Exercise instructions.
Find the string "picture" in the data, and copy out each line that has it.

Study material.
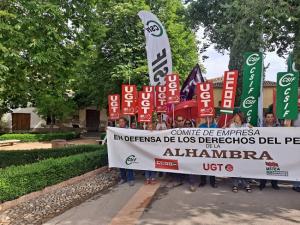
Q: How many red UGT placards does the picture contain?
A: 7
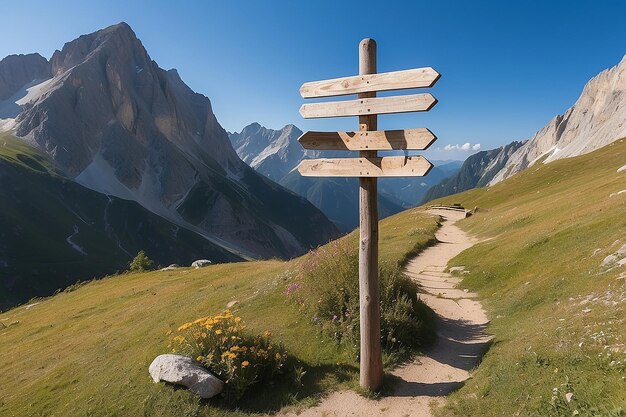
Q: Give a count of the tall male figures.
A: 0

---

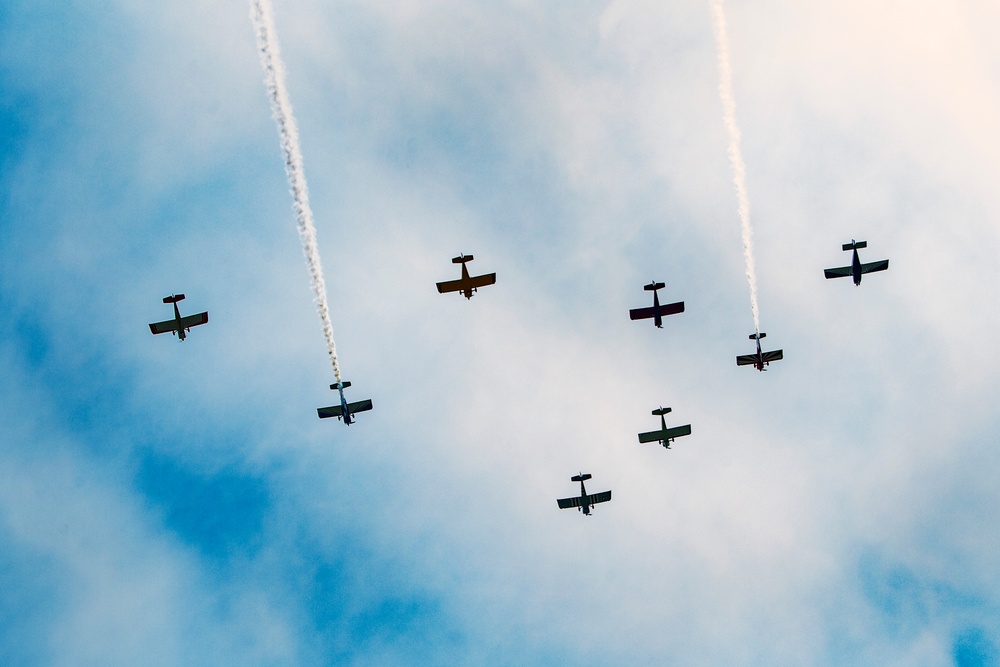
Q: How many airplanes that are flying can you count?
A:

==

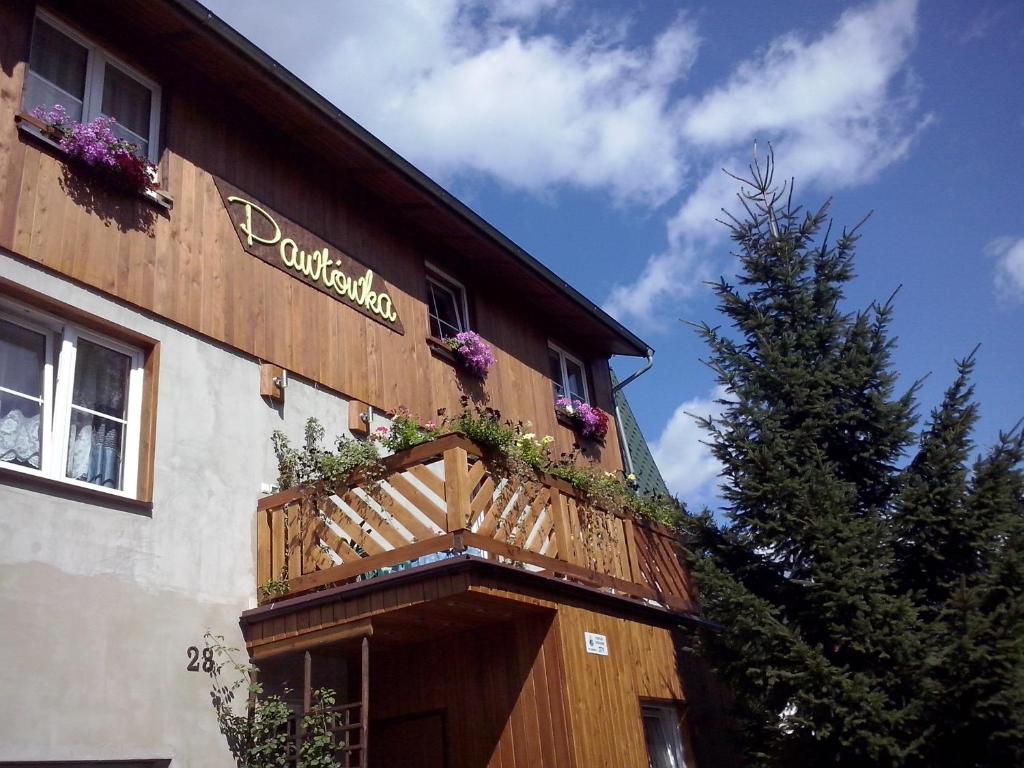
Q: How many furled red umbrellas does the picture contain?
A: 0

Exercise result.
Q: How many red UGT placards does the picture contain?
Q: How many furled red umbrellas does the picture contain?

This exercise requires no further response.